Buchtipp: Wenn du wissen möchtest, wie du dein niedriges Selbstwertgefühl aufbauen, emotionale Abhängigkeiten überwinden und dich liebenswert fühlen kannst, empfehle ich dir meinen Ratgeber: Durch Mündigkeit zur Selbstliebe: Wie du emotionale Abhängigkeiten überwindest und dich liebenswert fühlst
Wie werde ich erwachsen? Verantwortung übernehmen
Obwohl der Verzicht auf die Verantwortung auf den ersten Blick einige Vorteile mit sich zu bringen scheint, ist es dennoch klar, dass diese Strategie auf lange Sicht nicht funktionieren kann. Du kannst kein erfolgreiches und glückliches Leben führen, wenn du keine Verantwortung für dich selbst und dein Leben übernimmst. Du kannst nicht unabhängig und erwachsen werden, wenn du immer darauf wartest, dass andere deine Probleme für dich lösen.
Kurzfristig kannst du möglicherweise dein brüchiges Selbstwertgefühl mit dem Verzicht auf die Verantwortung schützen. Doch auch hier richtest du auf lange Sicht mehr Schaden an, als dir diese Strategie nutzt. Wieso?

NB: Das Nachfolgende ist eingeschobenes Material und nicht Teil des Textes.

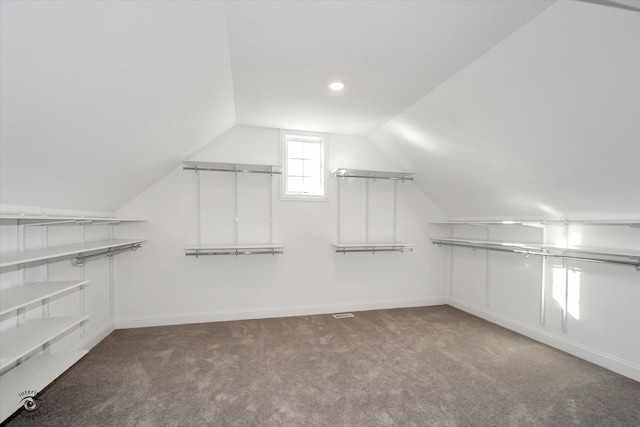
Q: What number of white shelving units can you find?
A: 4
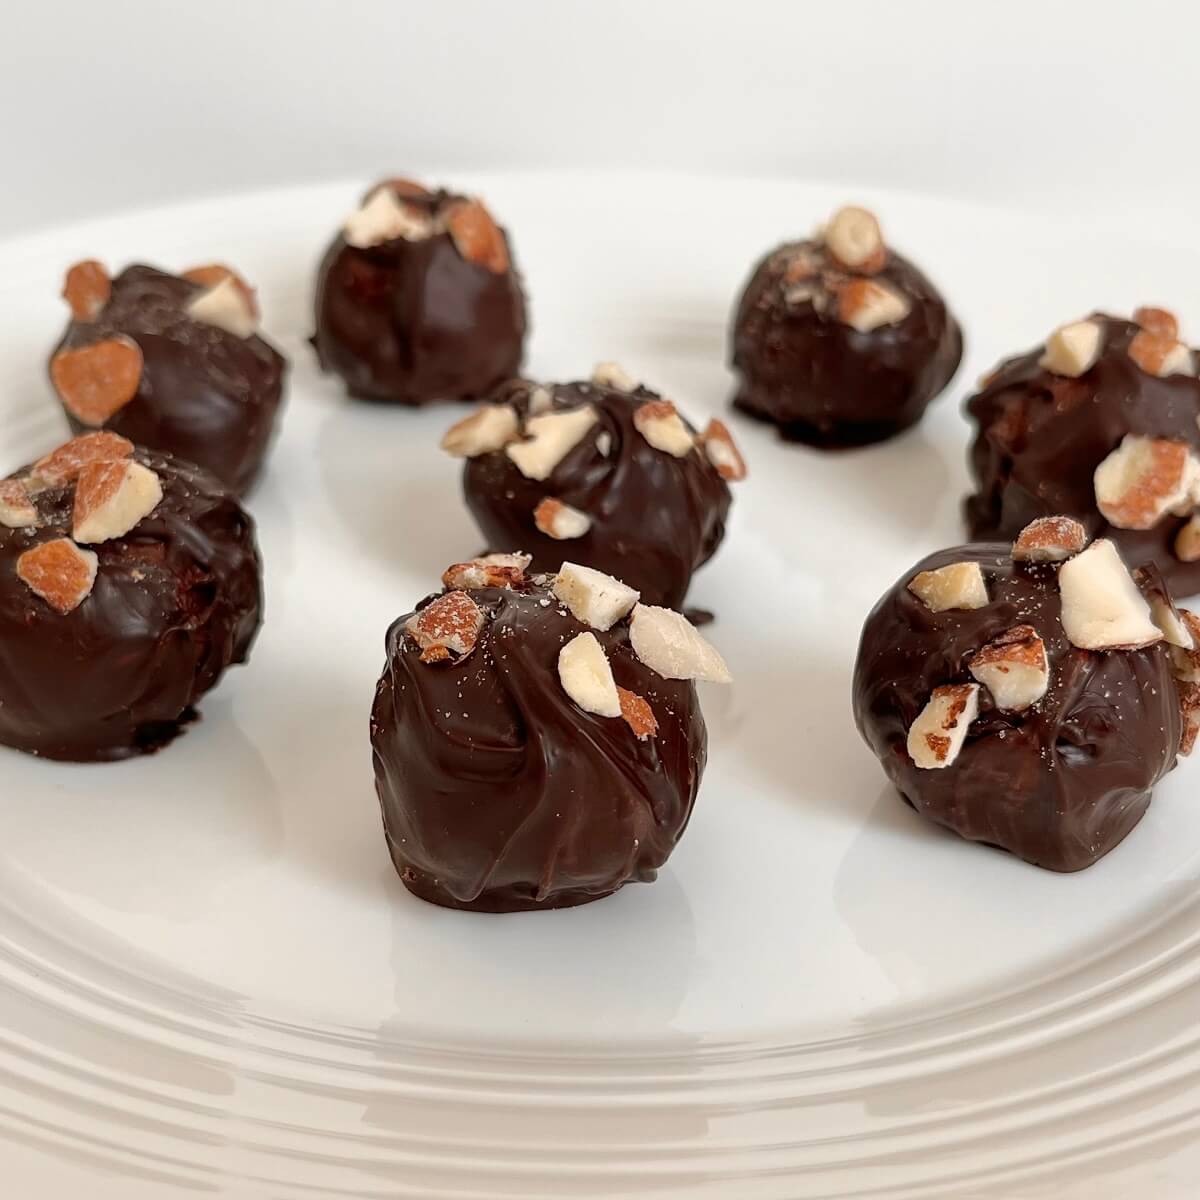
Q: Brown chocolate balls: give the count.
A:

Wenn das Selbstwertgefühl bedeutet, dass du dich im Umgang mit den Herausforderungen des Alltags kompetent fühlst, wie willst du das dann erreichen, wenn du dich nicht mit den alltäglichen Problemen auseinandersetzt? Wie willst du das Gefühl haben, dein Leben zu kontrollieren und am Steuer zu sitzen, wenn du dich vor wichtigen Angelegenheiten drückst? Mit dieser Strategie wird es dir nicht möglich sein, ein hinlängliches Selbstwertgefühl aufzubauen.
Daher ist es natürlich klar, was du tun musst, um erwachsen zu werden: Du musst anfangen Verantwortung zu übernehmen.
Denn erwachsen sein bedeutet, dass du unabhängig bist. Und wie wirst du unabhängig? Indem du eigenverantwortlich lebst. Ganz einfache Rechnung. Wenn du beispielsweise die Verantwortung für die Erfüllung deiner Bedürfnisse und Wünsche nicht übernimmst, wirst du davon abhängig sein, dass andere Menschen sie für dich erfüllen.
Wenn du nicht die Verantwortung dafür übernimmst, selbständig zu denken und Sachen zu verstehen, wirst du abhängig von den Meinungen anderer Menschen sein.
Und wenn du dich nicht selbst bewertest, wirst du abhängig davon sein, wie andere Menschen dich finden und bewerten.
Erwachsen werden: Fazit und Frage
Klar ist, dass du dein Leben nicht von heute auf morgen komplett verändern kannst. Wenn du bisher nur wenig Verantwortung für dich und dein Leben übernommen hast, musst dich zunächst einmal an die Sache herantasten. Fange am besten mit kleinen Schritten an, als dich mit großen zu überfordern und daher möglicherweise aufzugeben.
Überlege dir, was die Bereiche in deinem Leben sind, die dich derzeit am meisten stören beziehungsweise die größten Probleme verursachen. Diese Bereiche deines Lebens sind oft jene, für die du kaum bis gar keine Verantwortung übernimmst. Und versuche anschließend in diesem Bereich das Ruder selbst in die Hand zu nehmen, als alles dem Zufall oder anderen Menschen zu überlassen.
Nur so kannst du erwachsen und unabhängig werden. Nur so kannst du ein hohes Selbstwertgefühl aufbauen und ein glückliches Leben führen.
Eine Frage noch zum Abschluss: Was würde sich in deinem Leben ändern, wenn du nicht mehr abhängig von anderen Menschen wärst?